The crux of Plaintiff's argument is that she was the superior candidate for the positions because she had completed her Master's Degree and had taken the lead on a variety of projects. However, the difference in the candidates' relative qualifications here is not indicative of discrimination. It is not enough that Plaintiff disagrees with Defendant's decision; instead, she must show that the decision not to promote her was based on age. See Fuentes, 32 F.3 at 765 ("[T]he plaintiff cannot simply show that the employer's decision was wrong or mistaken, since the factual dispute at issue is whether discriminatory animus motivated the employer, not whether the employer is wise, shrewd, prudent, or competent.").
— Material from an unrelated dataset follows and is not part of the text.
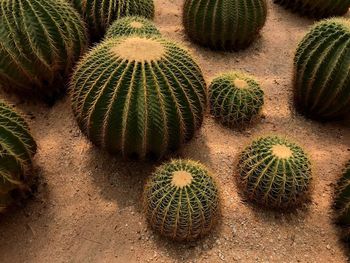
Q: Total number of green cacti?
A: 12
2. Race Discrimination Claims
Plaintiff next claims that she was racially discriminated against in four instances where Defendant failed to promote her to the following positions: the Director of Compliance (2017), the Functional Financial Aid Lead (2018), the Deputy Director, and the November 2018 Associate Director of Financial Aid. The first three claims fail at the prima facie stage and the last at the pretext analysis. The elements of a race discrimination claim for failure to promote are that: 1) the plaintiff belongs to a protected class; 2) she applied for and was qualified for a job in an available position; 3) she was rejected; and, 4) after she was rejected, the position stayed open and the employer continued to seek applications from similarly qualified individuals. Bray v. Marriot Hotels, 110 F.3d 986, 990 (3d Cir. 1997).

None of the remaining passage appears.